• Instructions to follow
Please report every line from the material that contains the word "count".

══ Material for the task ══

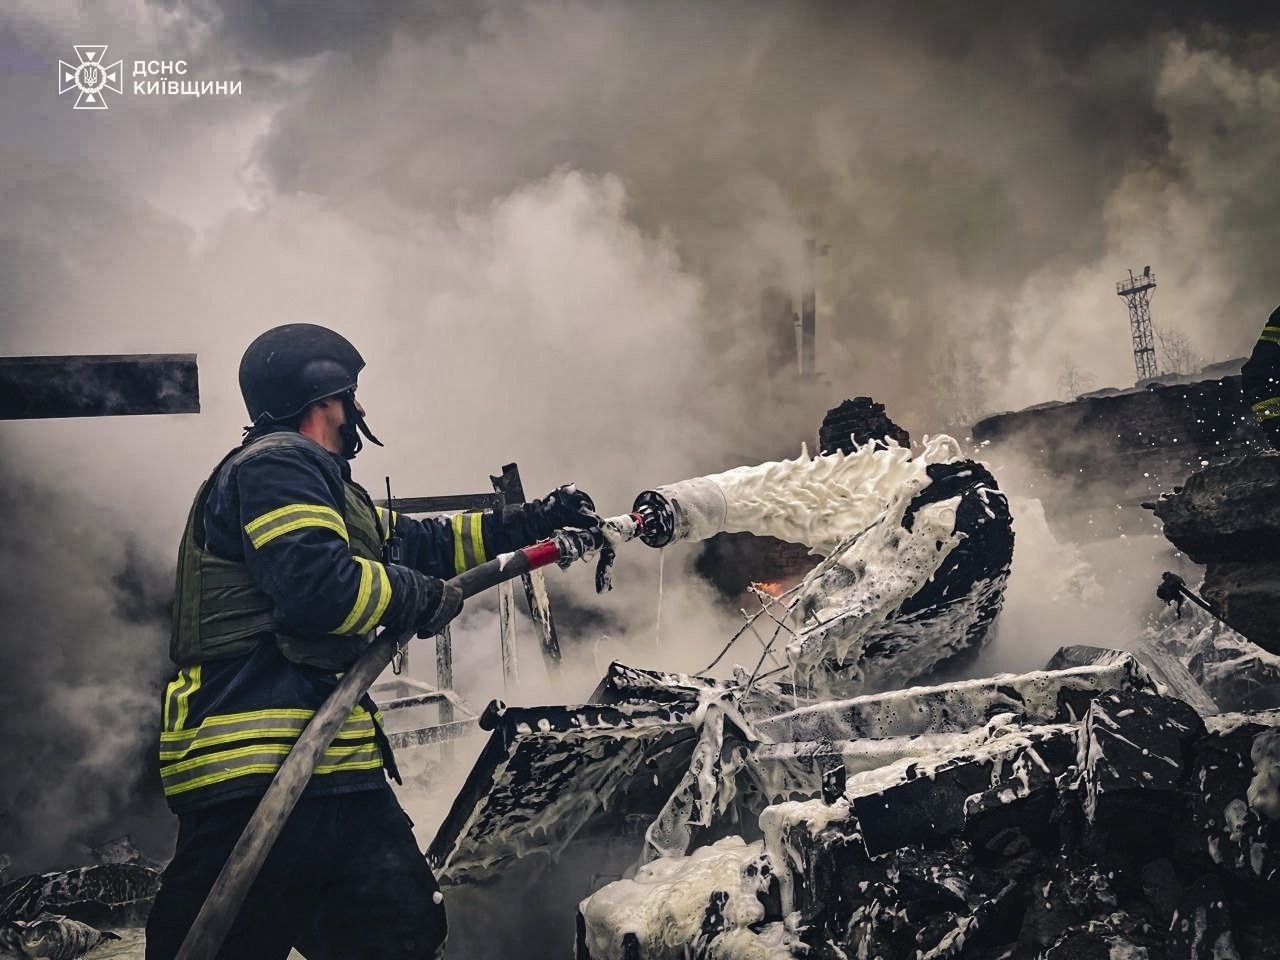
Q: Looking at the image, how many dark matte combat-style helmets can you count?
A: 1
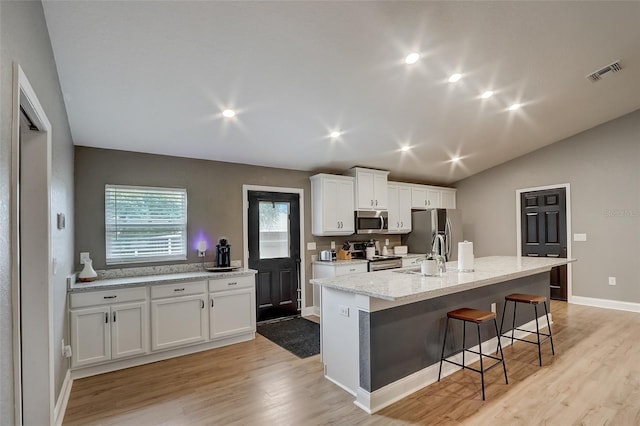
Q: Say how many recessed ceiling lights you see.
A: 8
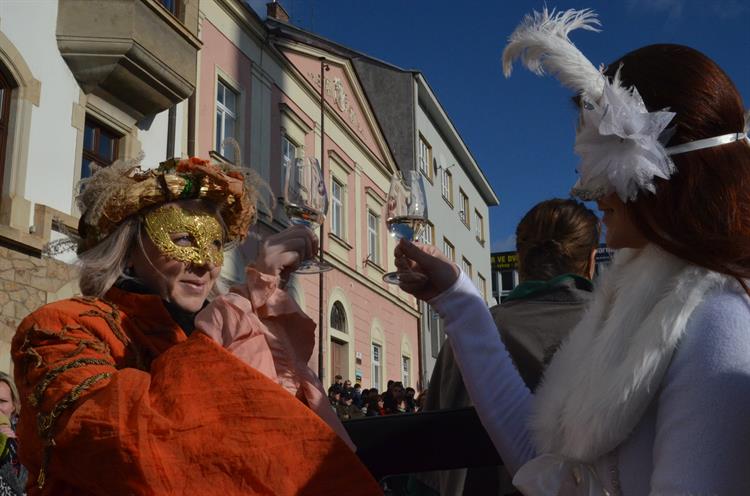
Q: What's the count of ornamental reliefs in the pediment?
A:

═══

• Your solution
Q: Looking at the image, how many dark matte combat-style helmets can you count?
Q: What's the count of ornamental reliefs in the pediment?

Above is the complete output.